[Stored records]
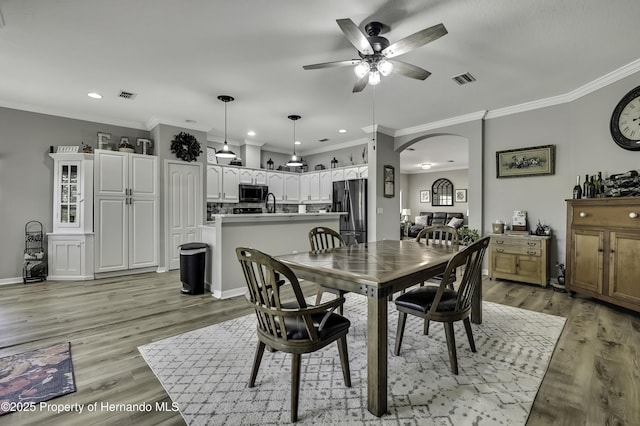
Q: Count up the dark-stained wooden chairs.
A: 4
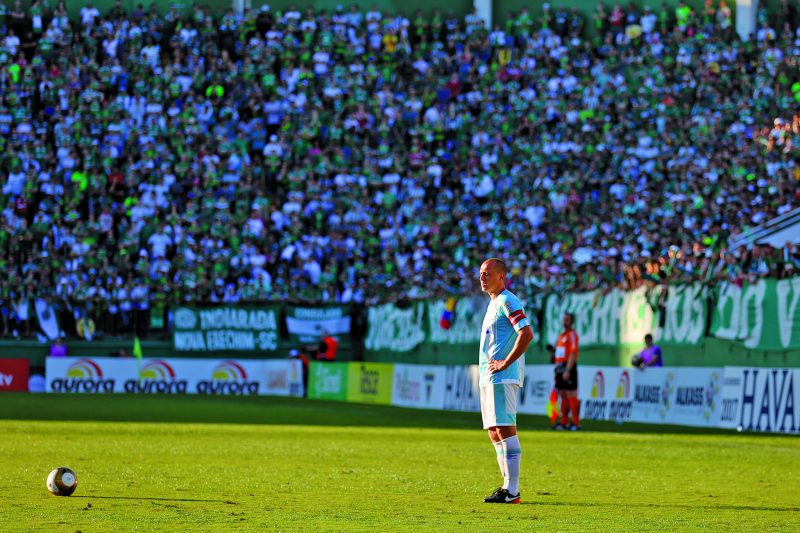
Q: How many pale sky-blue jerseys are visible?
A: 1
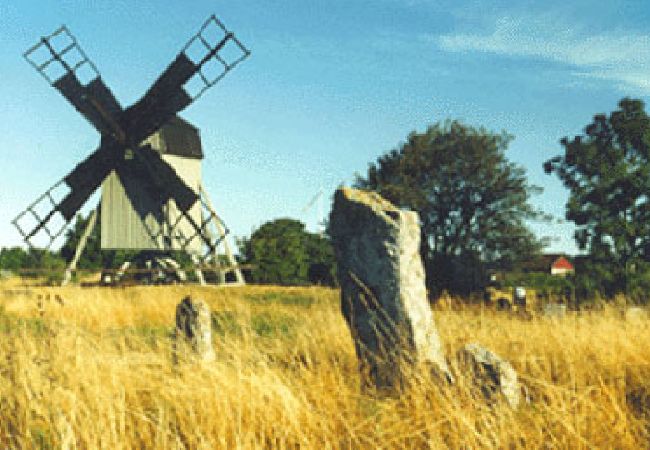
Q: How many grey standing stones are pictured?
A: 3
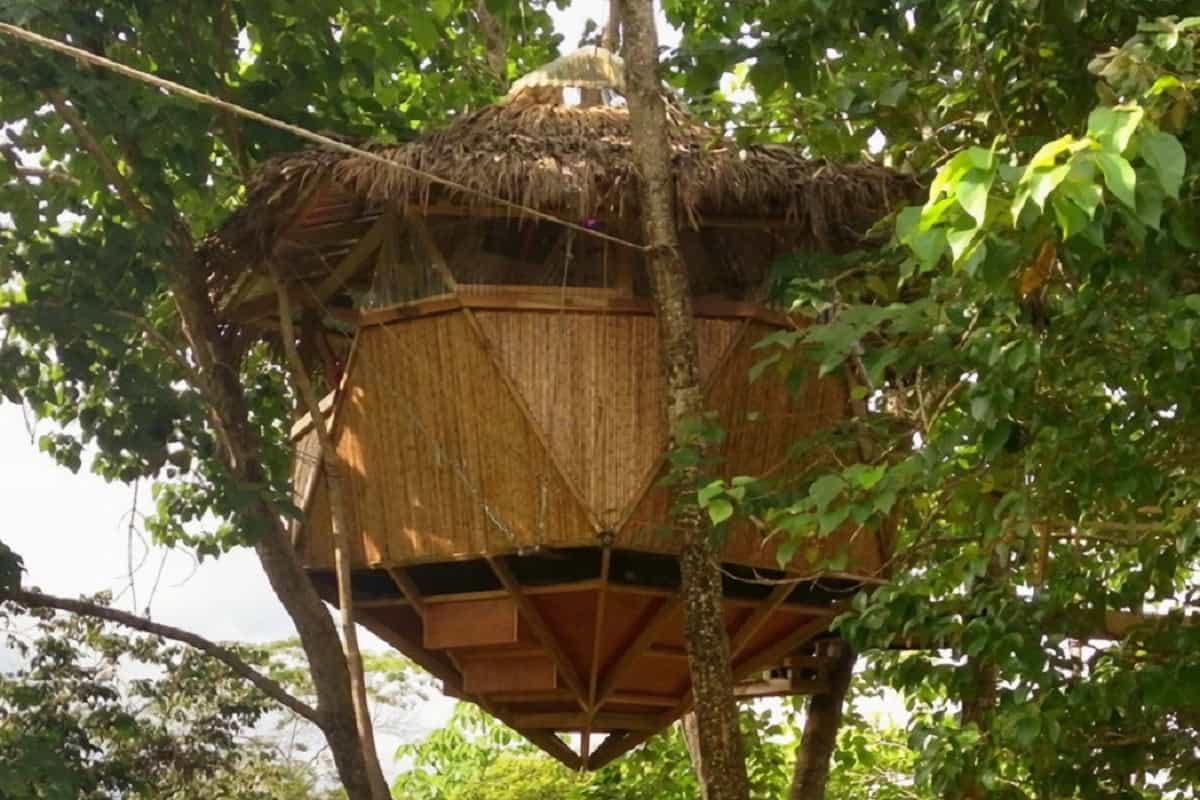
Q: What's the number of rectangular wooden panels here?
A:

### ASSIGNED TASK:
Could the entries be output exactly as written, but without their images?

### YOUR RESPONSE:
Q: Count up the dark-stained wooden chairs.
A: 4
Q: How many pale sky-blue jerseys are visible?
A: 1
Q: How many grey standing stones are pictured?
A: 3
Q: What's the number of rectangular wooden panels here?
A:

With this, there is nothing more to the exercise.